Predicting PDZ domain mediated protein interactions from structure.

机构信息

The Donnelly Centre, University of Toronto, Toronto, ON, Canada.

出版信息

BMC Bioinformatics. 2013 Jan 21;14:27. doi: 10.1186/1471-2105-14-27.

DOI:10.1186/1471-2105-14-27
PMID:23336252
原文链接:https://pmc.ncbi.nlm.nih.gov/articles/PMC3602153/
Abstract

BACKGROUND

PDZ domains are structural protein domains that recognize simple linear amino acid motifs, often at protein C-termini, and mediate protein-protein interactions (PPIs) in important biological processes, such as ion channel regulation, cell polarity and neural development. PDZ domain-peptide interaction predictors have been developed based on domain and peptide sequence information. Since domain structure is known to influence binding specificity, we hypothesized that structural information could be used to predict new interactions compared to sequence-based predictors.

RESULTS

We developed a novel computational predictor of PDZ domain and C-terminal peptide interactions using a support vector machine trained with PDZ domain structure and peptide sequence information.

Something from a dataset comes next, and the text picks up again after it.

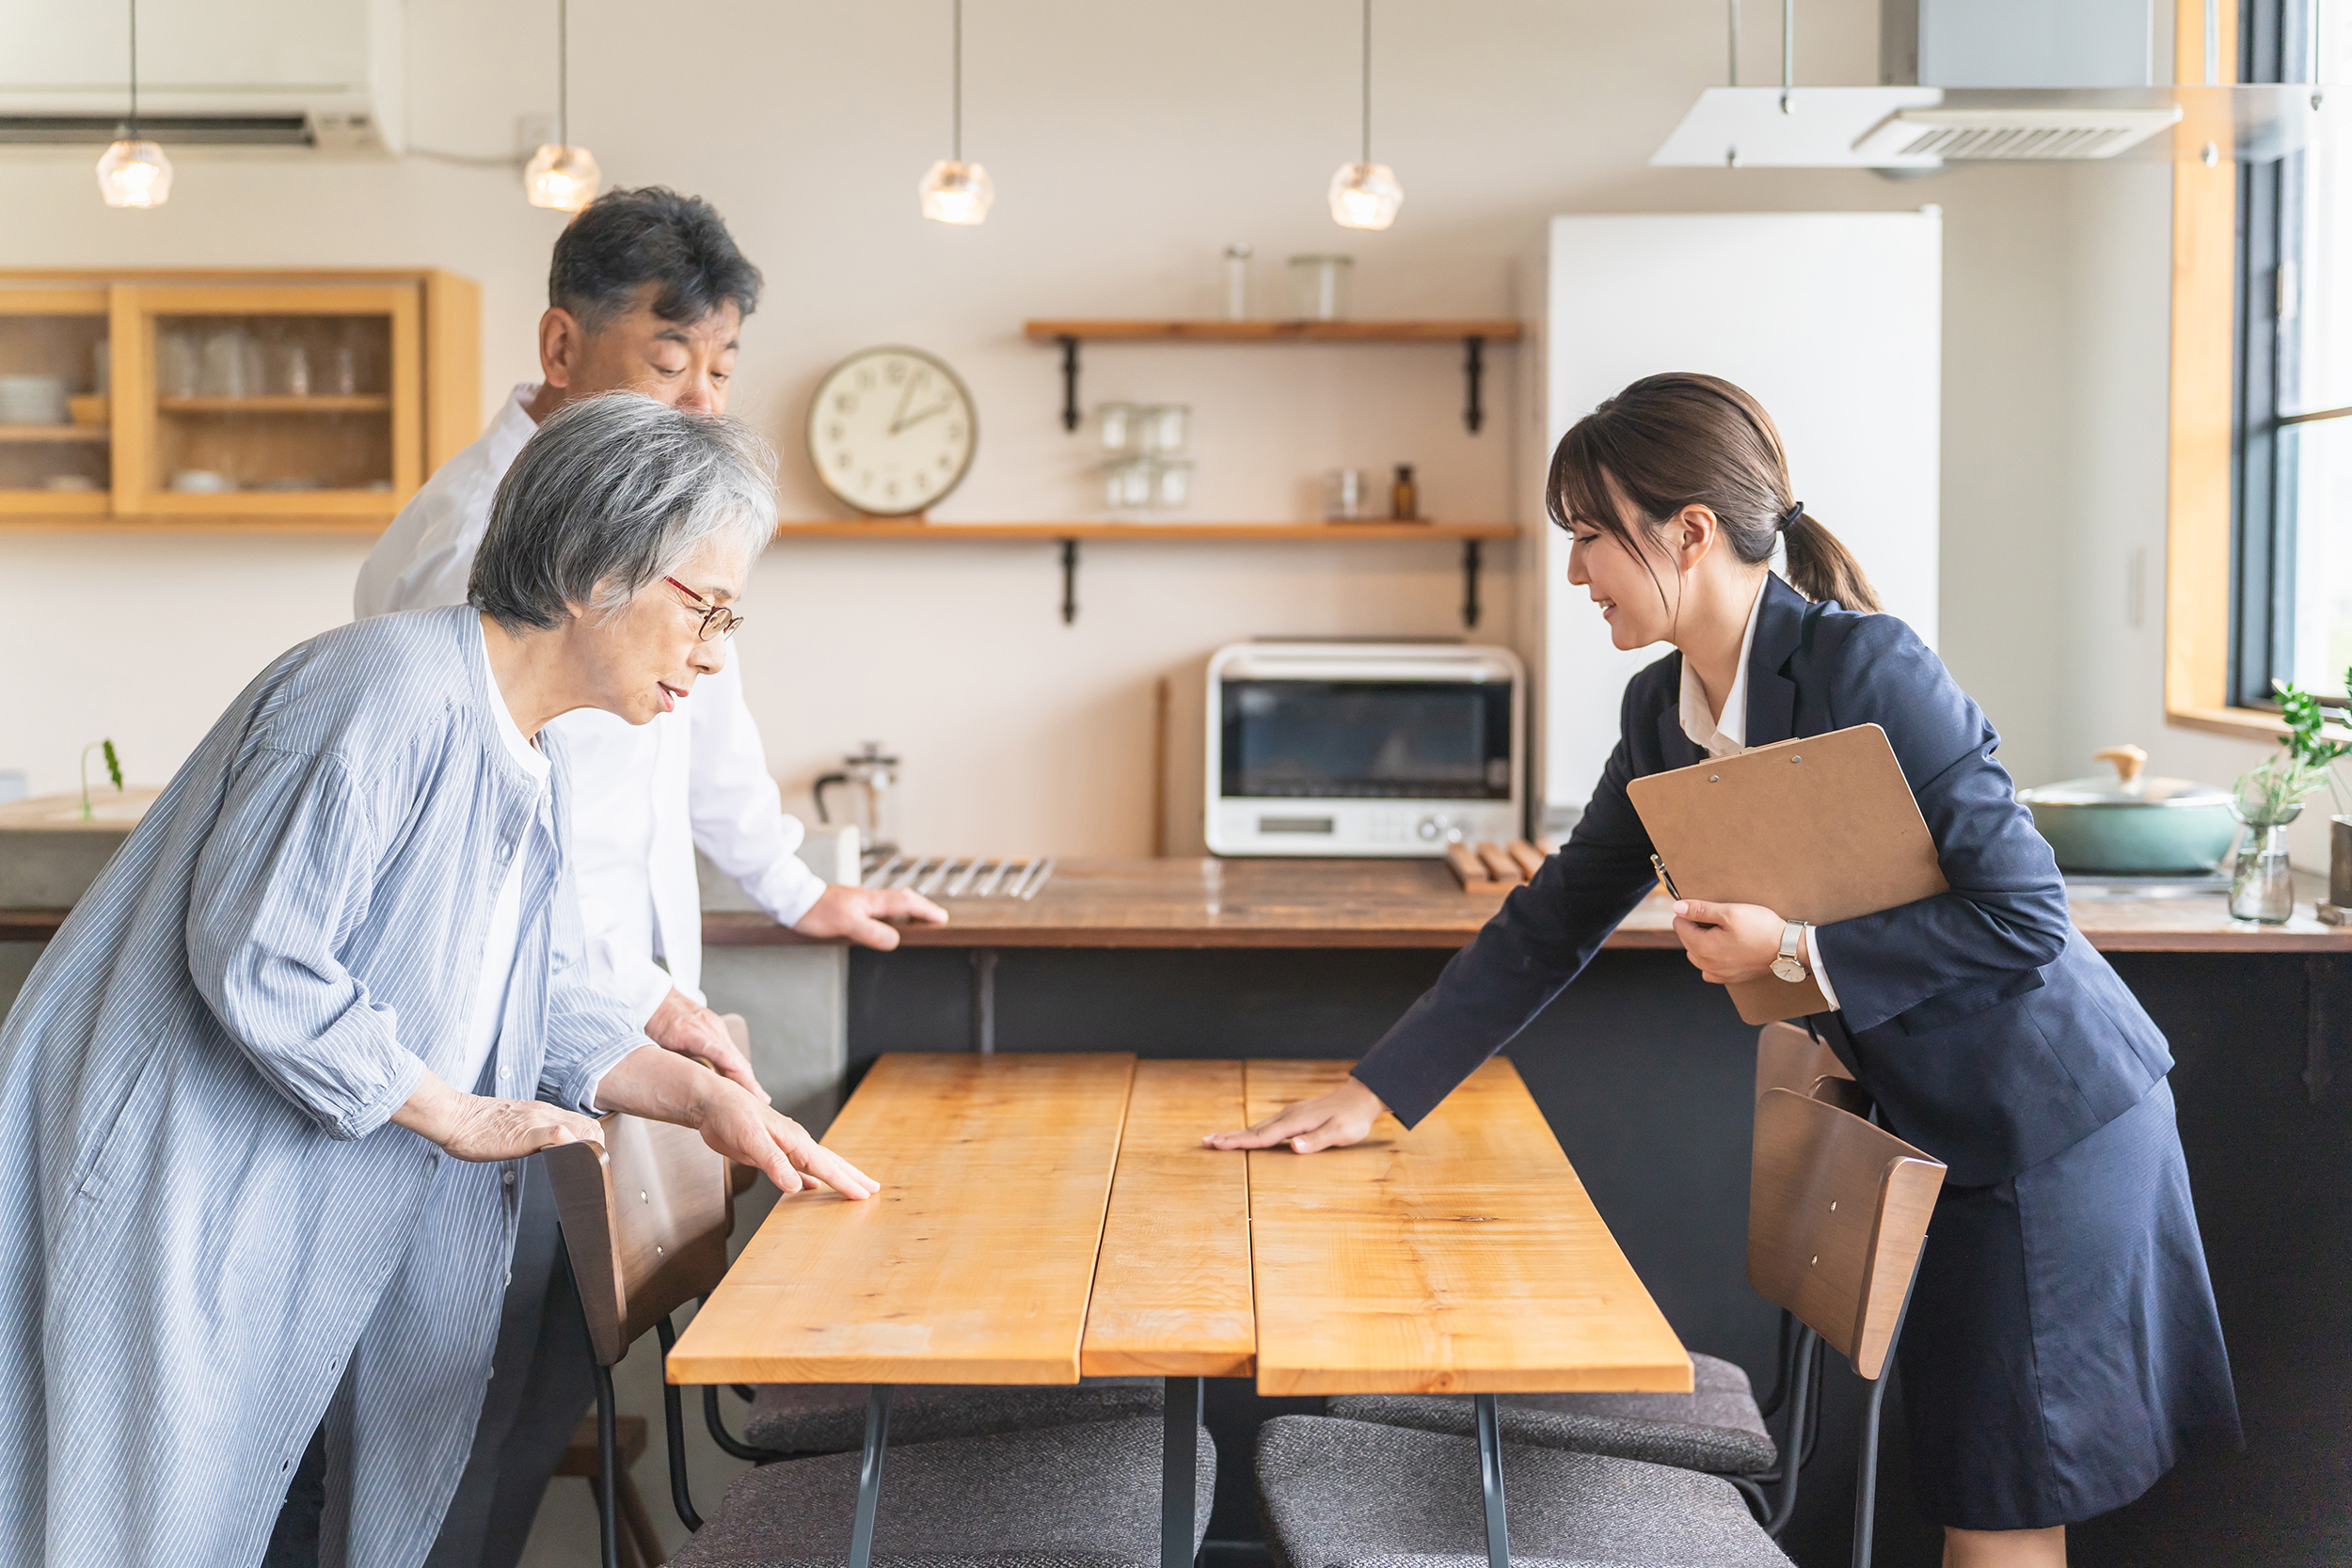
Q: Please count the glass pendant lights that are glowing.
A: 4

Performance was estimated using extensive cross validation testing. We used the structure-based predictor to scan the human proteome for ligands of 218 PDZ domains and show that the predictions correspond to known PDZ domain-peptide interactions and PPIs in curated databases. The structure-based predictor is complementary to the sequence-based predictor, finding unique known and novel PPIs, and is less dependent on training-testing domain sequence similarity. We used a functional enrichment analysis of our hits to create a predicted map of PDZ domain biology. This map highlights PDZ domain involvement in diverse biological processes, some only found by the structure-based predictor. Based on this analysis, we predict novel PDZ domain involvement in xenobiotic metabolism and suggest new interactions for other processes including wound healing and Wnt signalling.

CONCLUSIONS

We built a structure-based predictor of PDZ domain-peptide interactions, which can be used to scan C-terminal proteomes for PDZ interactions. We also show that the structure-based predictor finds many known PDZ mediated PPIs in human that were not found by our previous sequence-based predictor and is less dependent on training-testing domain sequence similarity. Using both predictors, we defined a functional map of human PDZ domain biology and predict novel PDZ domain function. Users may access our structure-based and previous sequence-based predictors at http://webservice.baderlab.org/domains/POW.

摘要

背景

PDZ 结构域是一种识别简单线性氨基酸基序的结构蛋白域,通常位于蛋白质 C 末端,并介导离子通道调节、细胞极性和神经发育等重要生物过程中的蛋白质-蛋白质相互作用 (PPIs)。已经基于结构域和肽序列信息开发了 PDZ 结构域-肽相互作用预测器。由于已知结构域结构会影响结合特异性,因此我们假设可以使用结构信息来预测新的相互作用,而不是基于序列的预测器。

结果

我们使用支持向量机 (SVM) 基于 PDZ 结构域结构和肽序列信息训练了一种新型 PDZ 结构域和 C 末端肽相互作用的计算预测器。使用广泛的交叉验证测试估计性能。我们使用基于结构的预测器来扫描人类蛋白质组中的 218 个 PDZ 结构域的配体,并表明预测结果与已知的 PDZ 结构域-肽相互作用和已审核数据库中的 PPIs 相对应。基于结构的预测器与基于序列的预测器互补,可发现独特的已知和新的 PPIs,并且对训练-测试结构域序列相似性的依赖性较小。我们使用我们的命中结果的功能富集分析来创建 PDZ 结构域生物学的预测图谱。该图谱突出了 PDZ 结构域在各种生物学过程中的参与,其中一些仅通过基于结构的预测器发现。基于此分析,我们预测了 PDZ 结构域在异生物质代谢中的新作用,并为包括伤口愈合和 Wnt 信号在内的其他过程提出了新的相互作用。

结论

我们构建了一种 PDZ 结构域-肽相互作用的基于结构的预测器,可用于扫描 C 末端蛋白质组中的 PDZ 相互作用。我们还表明,基于结构的预测器在人类中发现了许多以前基于序列的预测器未发现的已知 PDZ 介导的 PPIs,并且对训练-测试结构域序列相似性的依赖性较小。使用这两种预测器,我们定义了人类 PDZ 结构域生物学的功能图谱,并预测了新的 PDZ 结构域功能。用户可以在 http://webservice.baderlab.org/domains/POW 访问我们的基于结构和以前的基于序列的预测器。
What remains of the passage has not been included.